◆ RECORD SET ◆
________________________

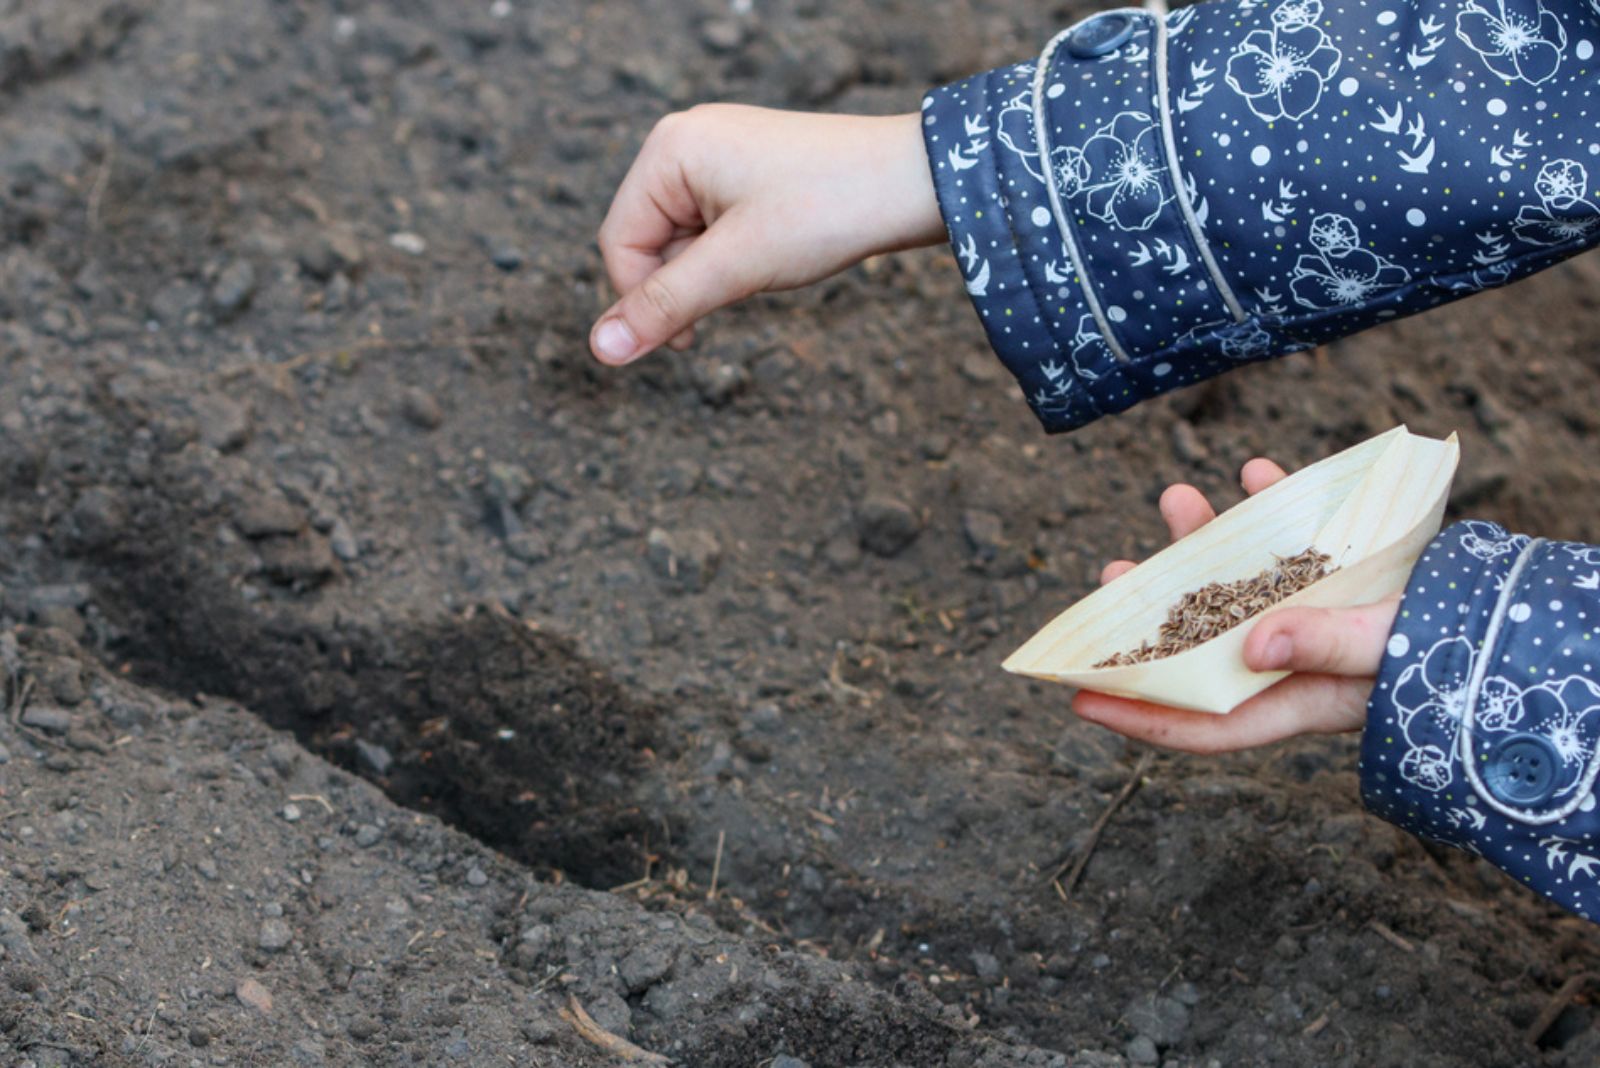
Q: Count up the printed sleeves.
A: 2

________________________

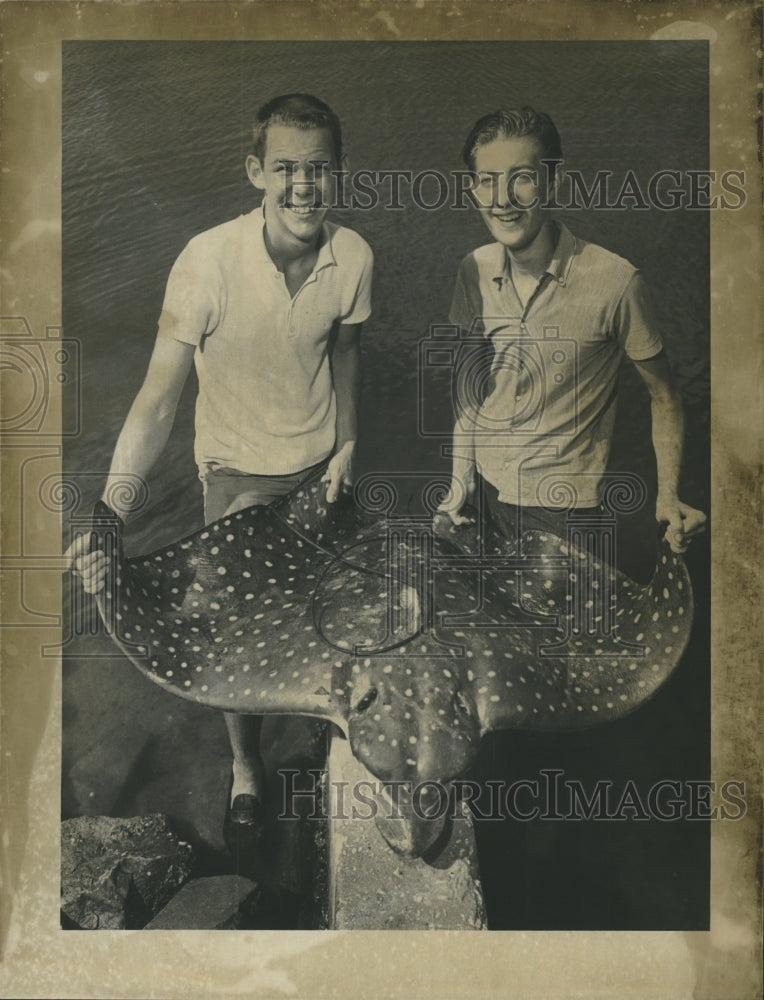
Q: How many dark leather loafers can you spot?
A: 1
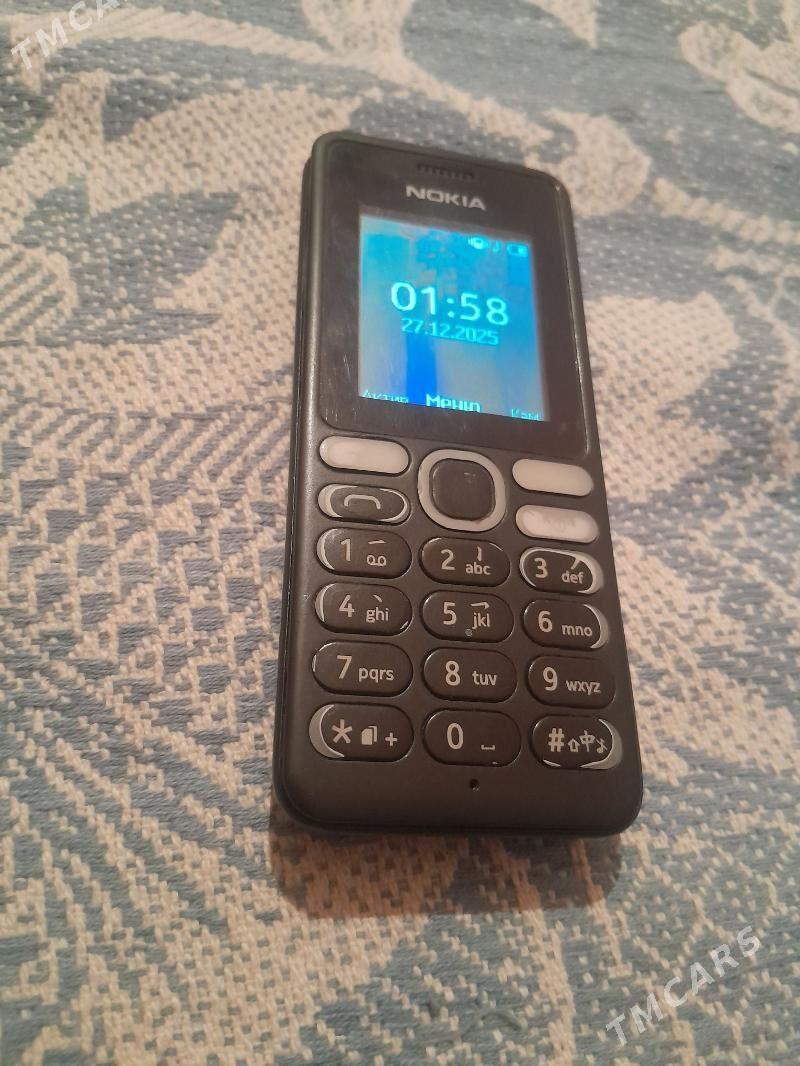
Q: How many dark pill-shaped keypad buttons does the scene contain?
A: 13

________________________

◆ PROBLEM TO WORK ON ◆
Would you please state how many lines in the material hold "dark"? The number alone will do.

◆ WRITTEN RESPONSE ◆
2